27 maggio 2006

Carmina Burana

Con l'avvento del nazionalsocialismo in Germania l'arte cominciò ad essere assoggettata alle esigenze della politica. Doveva essere bandita ogni forma di pessimismo; il linguaggio non poteva cadere nell'ambiguità; le tendenze sperimentali dell'avanguardia dovevano essere dimenticate ed osteggiate. Questo perchè non erano in grado di rappresentare la solida chiarezza dei valori nazionalsocialisti. Tutto ciò che non rispettava queste regole veniva definito "degenerato" e quindi doveva essere perseguitato. Le possibilità per i musicisti quindi erano due, si trovavano ad un bivio, potevano aderire alle costrizioni politiche oppure decidere di percorrere il pericoloso terreno della "musica degenerata": da una parte trovavano l'imitazione della retorica tardo-romantica, dall'altra la ricerca e la scoperta di nuove risorse espressive.
Carl Orff riesce a trovare una mediazione tra le esigenze nazionalsocialiste ed il rifiuto della piatta imitazione. Sembra che l'unica soluzione sia rifugiarsi in un'altra dimensione, ignara dei problemi culturali di quel tempo. Decide di rievocare un mondo antico e medievale, quasi primitivo.
Il motore che alimenta l'energia dei Carmina Burana è il rapporto tra musica e immagini. Importante chiave di lettura è il sottotilo: "canzoni profane per soli e coro misto, con accompagnamento di strumenti e immagini magiche". L'opera è animata da figure vivaci e brillanti, piena di figure allegoriche, sempre in movimento, che sembrano agitarsi dietro la poesia.

L'apertura è la più potente tra le opere di musica classica. E' la Dea Fortuna che entra in scena, invocata in maniera roboante dal coro, con una violenza che rievoca quella dei riti tribali. Ed è proprio la Fortuna il fulcro attorno al quale ruota la goliardia dell'opera. La Fortuna rappresenta l'oggetto dell'adorazione del fedele, è l'immagine che rassicura ed incatena la devozione dell'uomo. Una figura ossessiva e ipnotica.
Nell'opera possiamo trovare tre grandi temi: la primavera, gli stati d'animo tellurici dell'osteria e la corte degli amori.
La celebrazione della nuova stagione ha come protagonista il coro, che dopo la violenta introduzione, sussurra un inno alla primavera facendo muovere la nostra immaginazione nelle verdeggianti distese dei prati, per godere della natura rinata.

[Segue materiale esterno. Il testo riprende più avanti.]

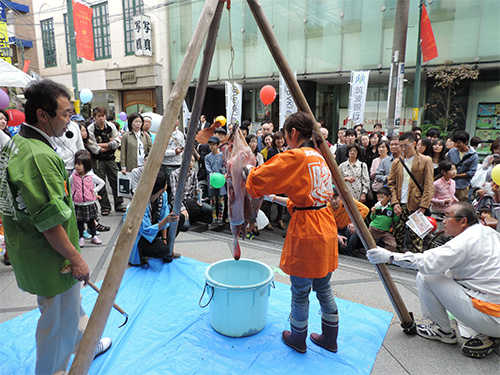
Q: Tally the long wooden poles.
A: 3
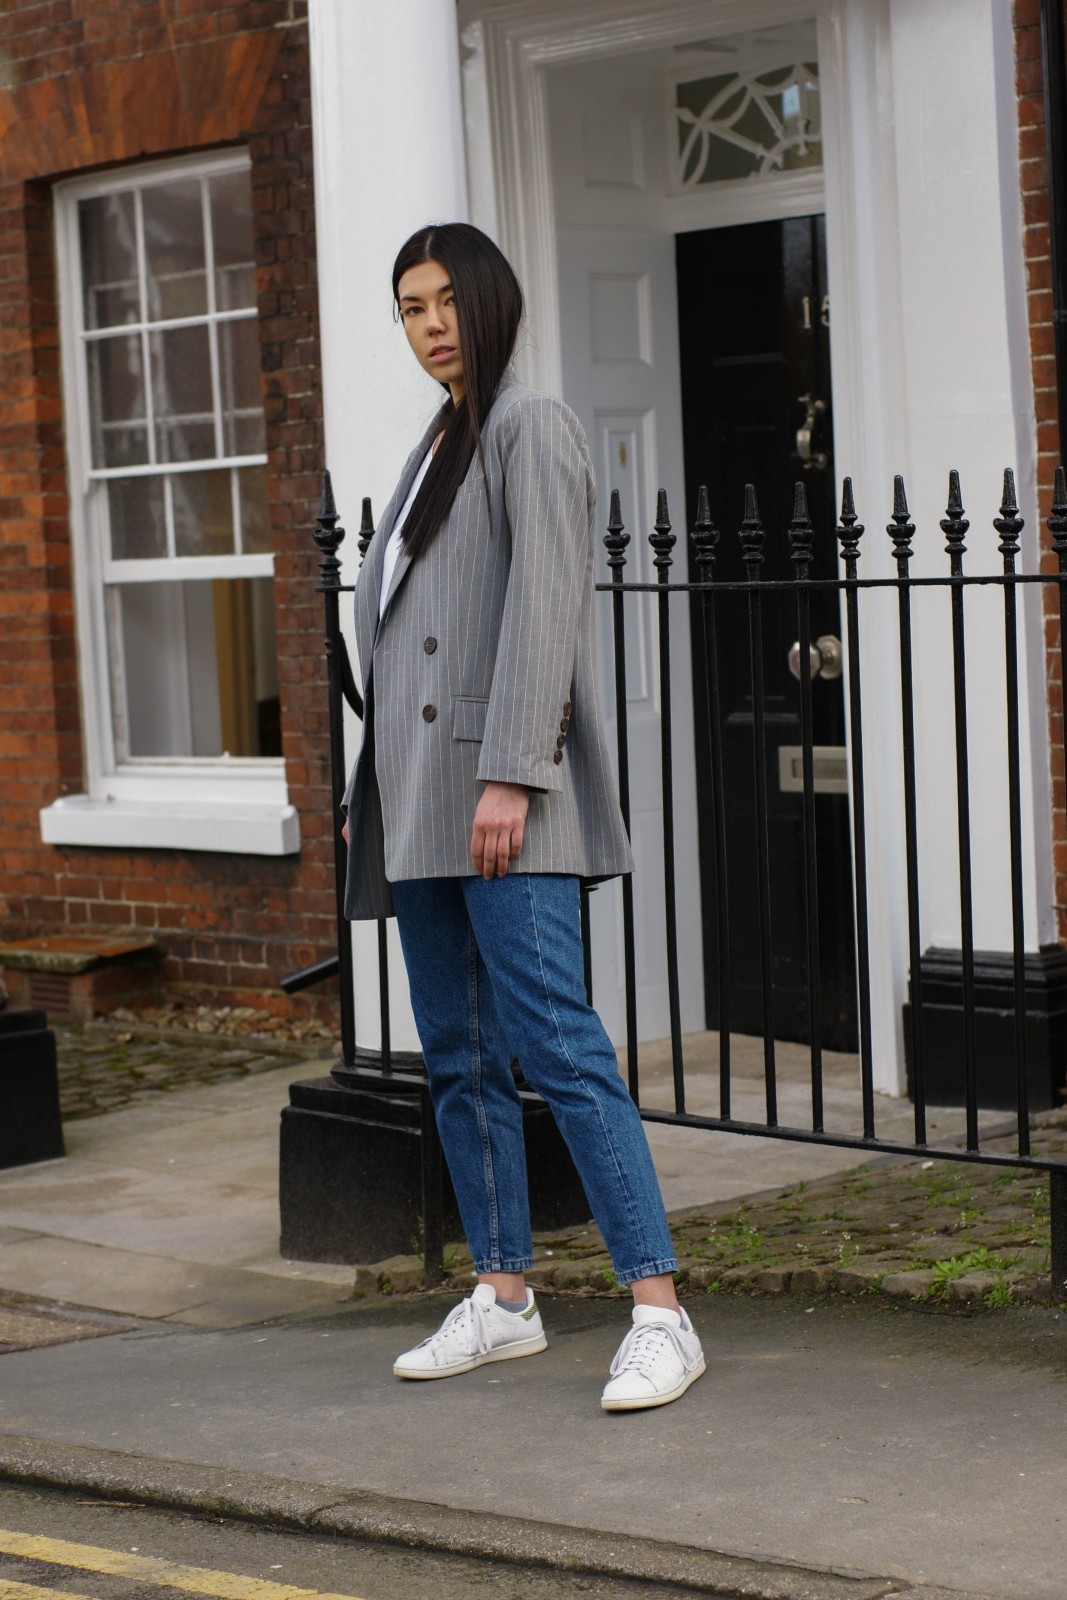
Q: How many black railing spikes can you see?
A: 12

Primavera lieta in volto al mondo si mostra
l'esercito dell'inverno, sconfitto, è già in fuga,
nell'abito variopinto Flora regna,
e nella silvestre armonia con il canto è celebrata.

Nella taverna esplode la spessa materialità dell'uomo a confronto con le tentazioni. Il coro si siede, la celebrazione dei valori terreni è affidata ad un baritono dal tono spavaldo. Lo interrompono il grido parodico del cigno, passato dalla limpidezza delle acque lacustri all'untume di un arrosto saporito.

Un tempo vivevo sul lago, un tempo ero bello,
quando ero cigno.
Povero me, povero me! ora annerito e tutto bruciato!

Gira, rigira il cuoco; il fuoco mi brucia forte:
mi serve in tavola il garzone.
Povero me, povero me! ora annerito e tutto bruciato!

Ormai nel vassoio giaccio, e non posso volare,
vedo denti che masticano:
Povero me, povero me! ora annerito e tutto bruciato!

La taverna rappresenta un mondo senza tempo, senza onori né oneri, un mondo sprofondato nella contemplazione delle passioni effimere ma incapace di riflettere sulla caducità della vita umana.

Solo quando si apre la corte degli amori l'uomo riemerge a contemplare la terra illuminata dalla luce del sole; si riscopre il benessere dei sentimenti puri e noi ascoltatori siamo aiutati a percepirlo dal timbro aggraziato dei flauti. L'amore diventa il rimedio alla noia, e nella raccolta cameretta si materializza la risposta dei Carmina Burana alla limitatezza dell'esistenza umana.